Jared seized the throne by killing his father, King Bricen, and the rest of the royal family, save for his half-brother, Martris,
the only legitimate challenger. Martris (known as Tris) escaped with the help of three loyal friends: Ban Soterius, the captain
of the guards; Harrtuck, one of the king’s guardsmen; and Master Bard Riordan Carroway. Tris and his friends fled to Principality
to plan their counterstrike. Along the way, they gained a number of unlikely allies: Jonmarc Vahanian, an outlaw turned smuggler;
Carina, a gifted healer; Carina’s brother Cam, a former mercenary; Gabriel, one of the lords of the vayash moru; and Kiara of Isencroft, who was fleeing an arranged marriage with Jared. When the group rescued a young girl, Berry, from the slavers who had captured her, they unexpectedly found King Staden of Principality in their debt.

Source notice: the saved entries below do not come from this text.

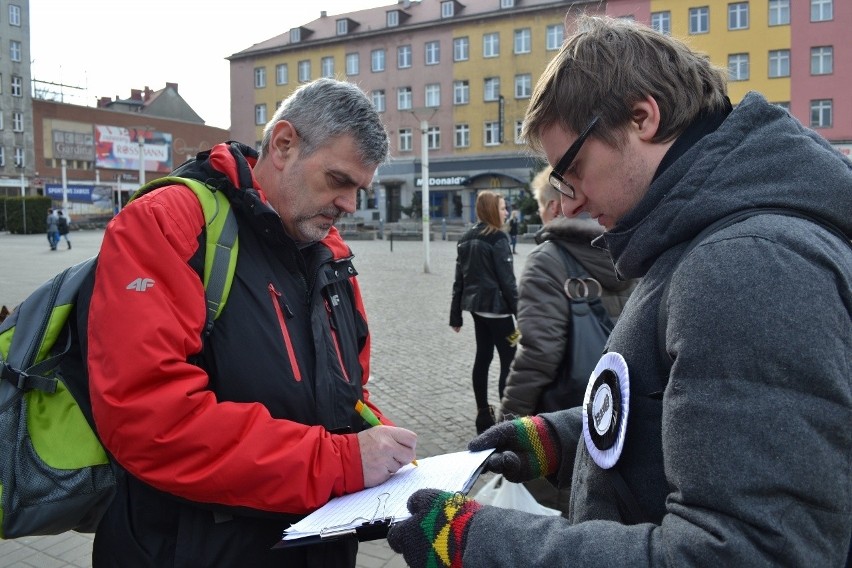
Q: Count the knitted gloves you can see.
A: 2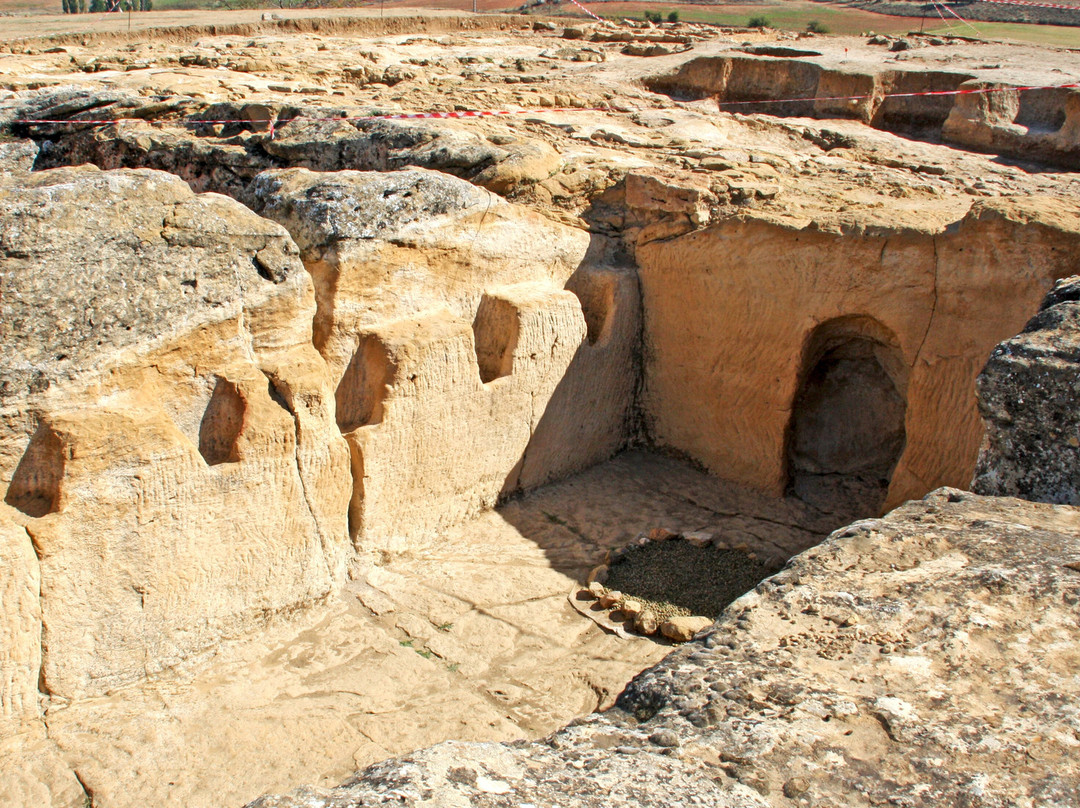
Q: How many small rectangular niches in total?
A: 5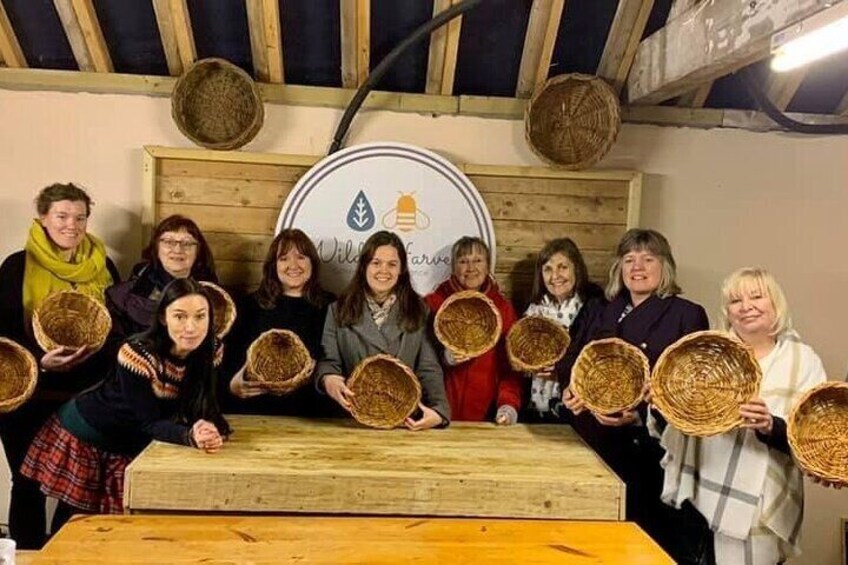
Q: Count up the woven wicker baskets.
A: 12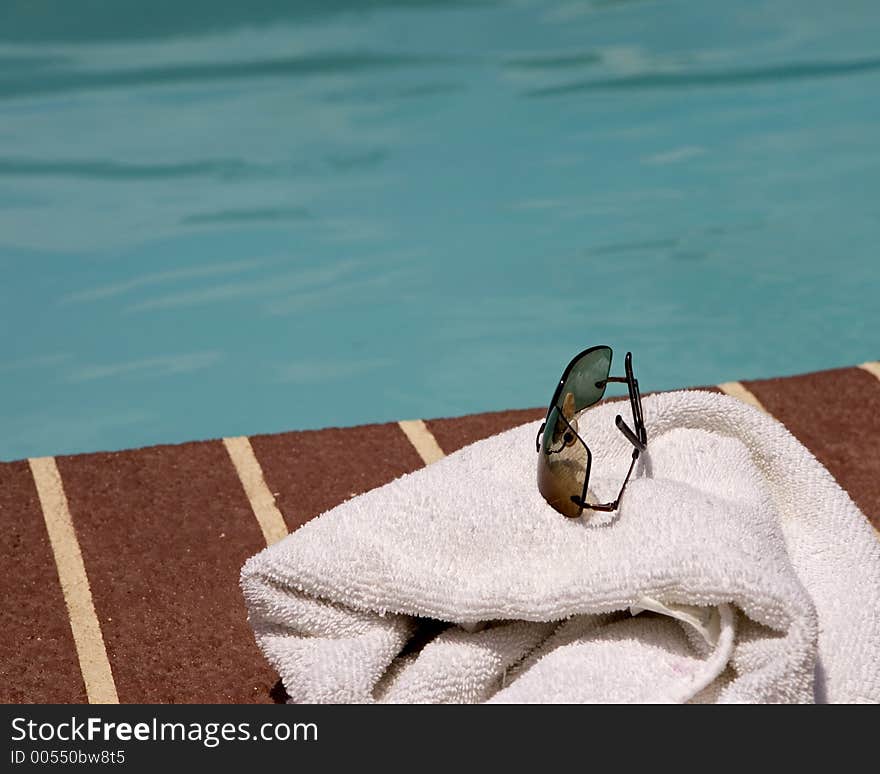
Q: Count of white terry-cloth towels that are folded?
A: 1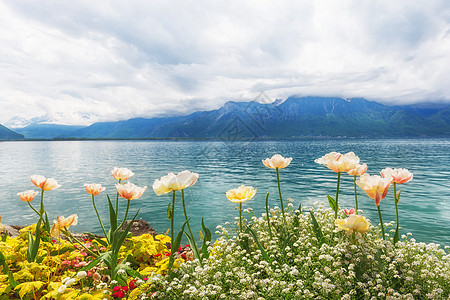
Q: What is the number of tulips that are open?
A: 15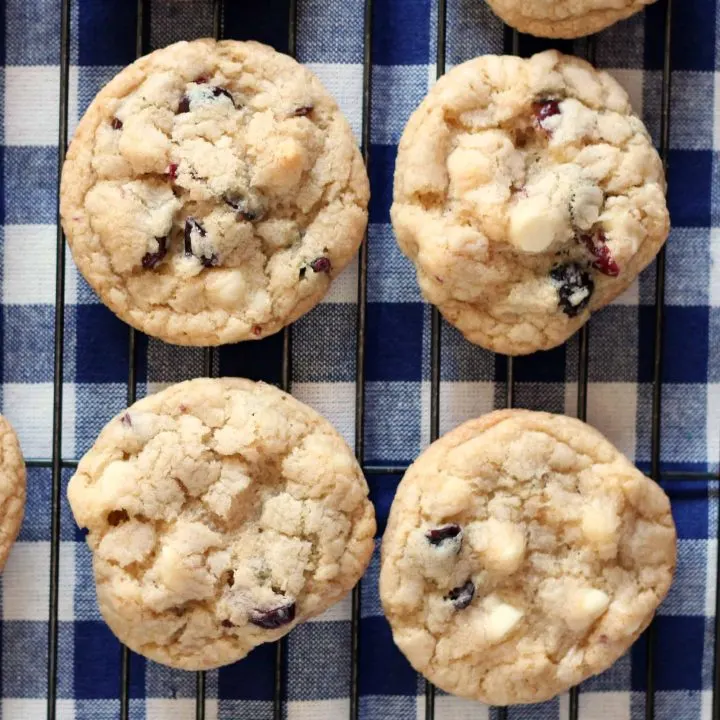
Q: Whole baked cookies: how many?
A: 4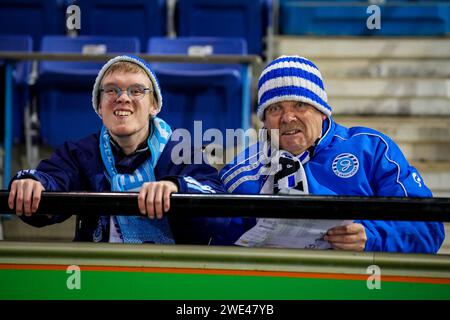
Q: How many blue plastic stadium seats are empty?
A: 6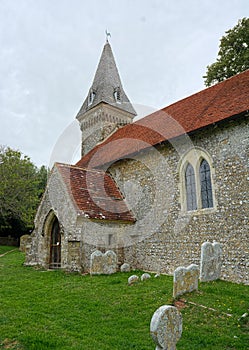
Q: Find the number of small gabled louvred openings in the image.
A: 2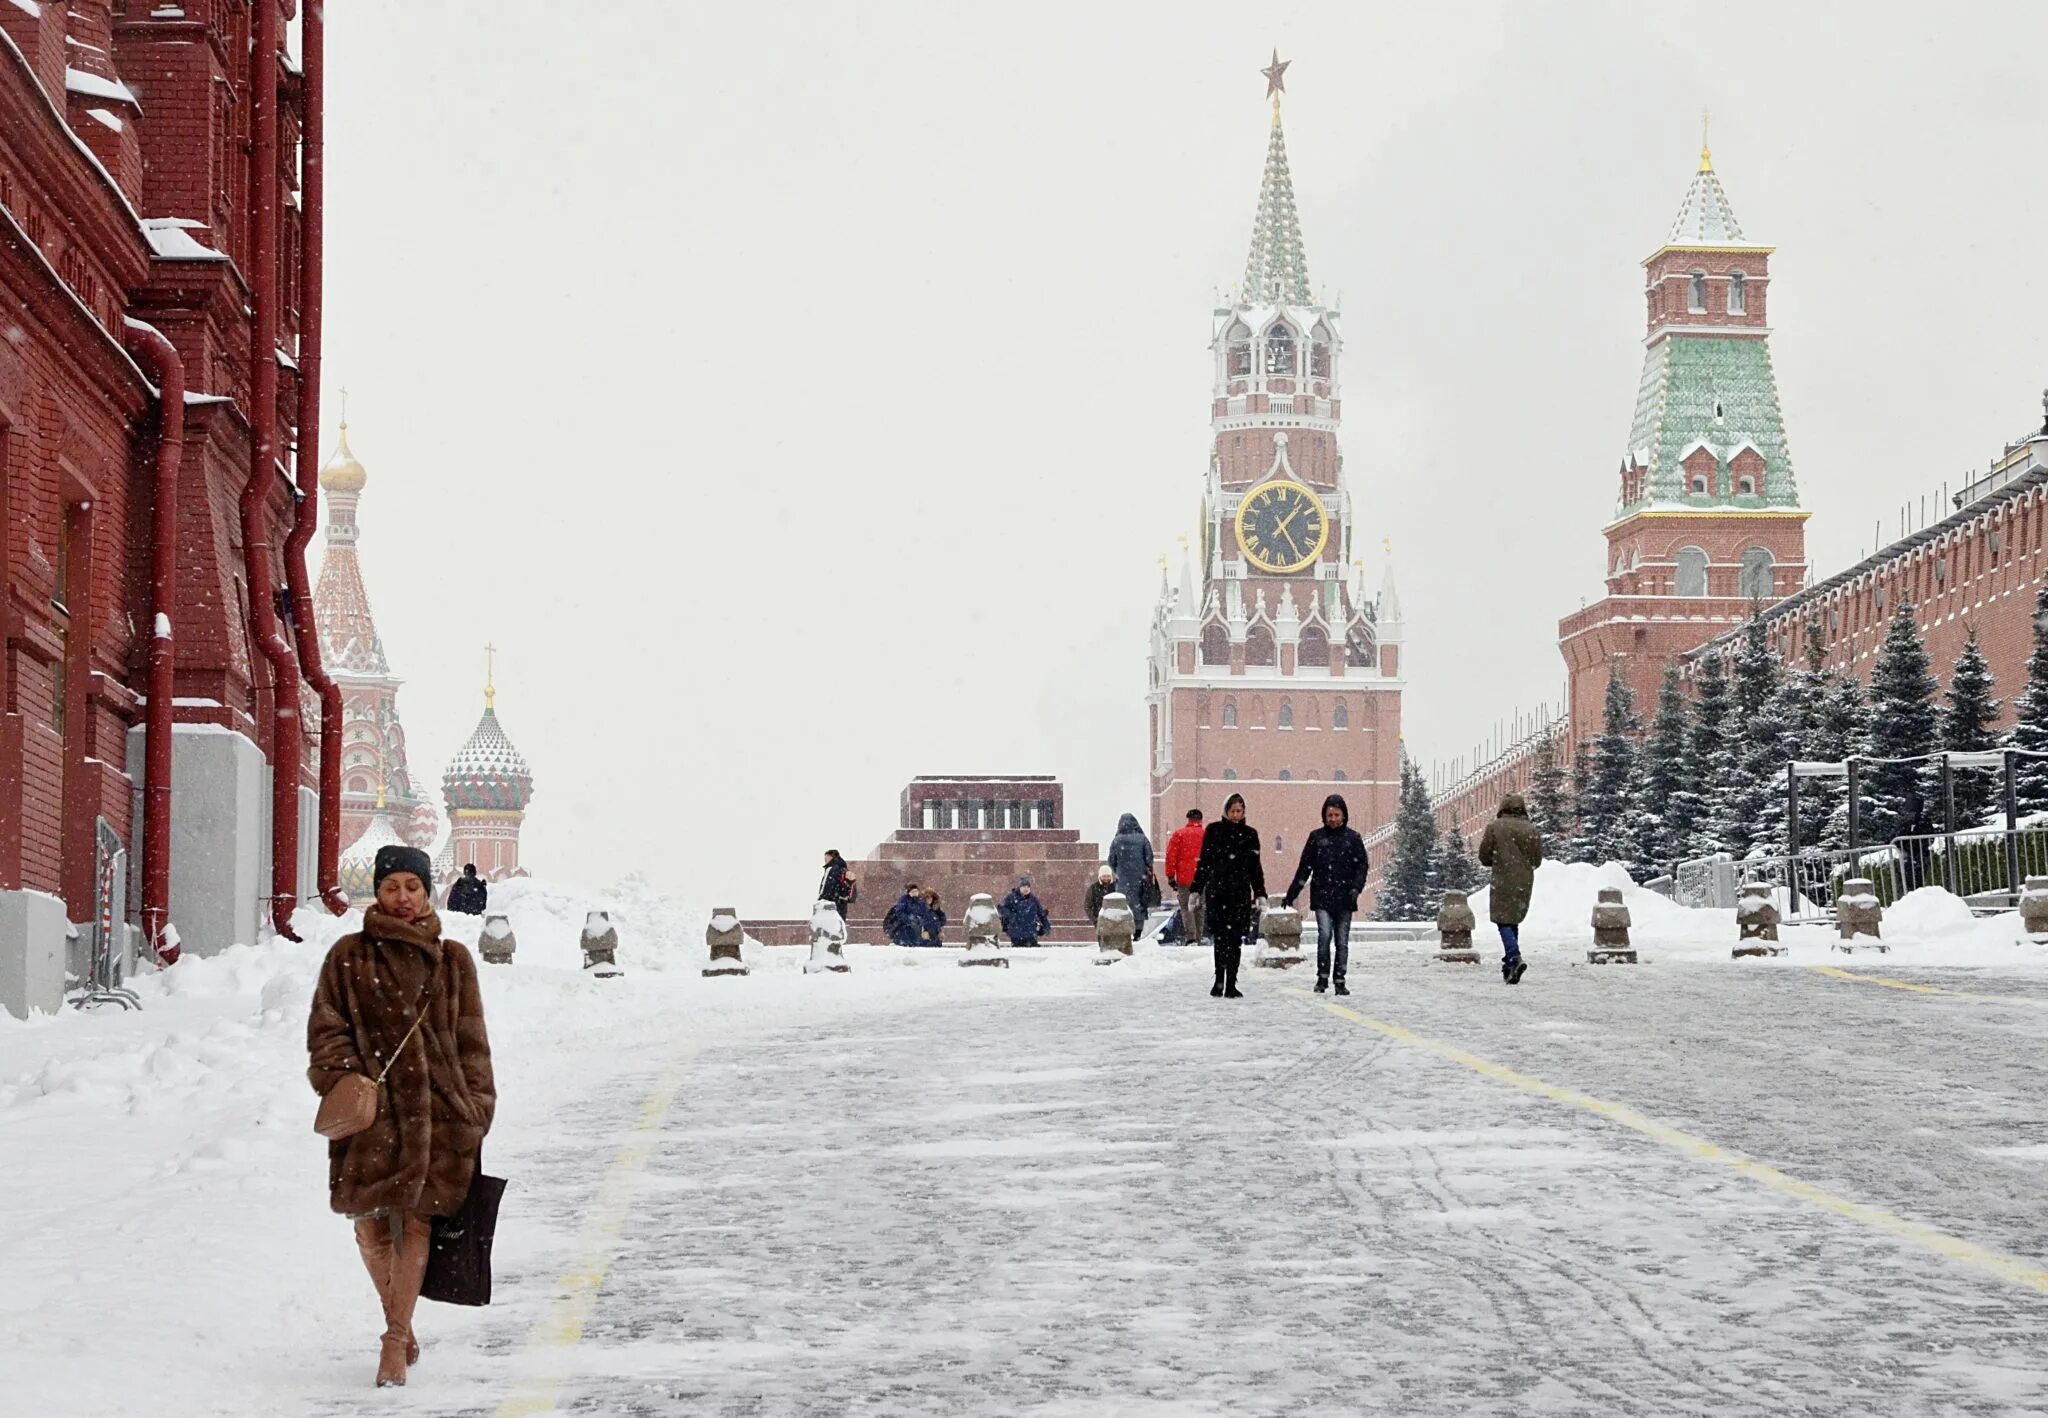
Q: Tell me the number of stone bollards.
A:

During the journey, Tris discovered his ability as a powerful summoner, a mage able to intercede among the living, dead, and
undead. Summoning magic is rare and dangerous, as its great power easily corrupts many who wield it, including Tris’s grandfather,
a mage named Lemuel. Lemuel became possessed by the spirit of the Obsidian King, and Lemuel’s misuse of his summoning magic
plunged the Winter Kingdoms into a cataclysmic war in a generation past.
That long-ago war splintered the Flow, one of the great currents of magical energy. Learning to control the Flow and his own
wild magic before they could destroy him pushed Tris to the brink of sanity and survival.
The battle for the throne took a harsh toll on all of Margolan, and Tris Drayke paid the price in blood as he honed his skills
as fighter and mage in order to go up against Jared and Jared’s dark mage, Foor Arontala. Ban Soterius played a vital role
in the rebellion, assembling deserters and refugees into a strike-and-hide force to harry Jared’s troops and stop the massacre
of civilians. Tris’s victory nearly cost him his life, and it won him a tattered kingdom with a bankrupt treasury. Although
he gained the crown, it became painfully clear that the peace and prosperity of Bricen’s reign would be dangerously elusive.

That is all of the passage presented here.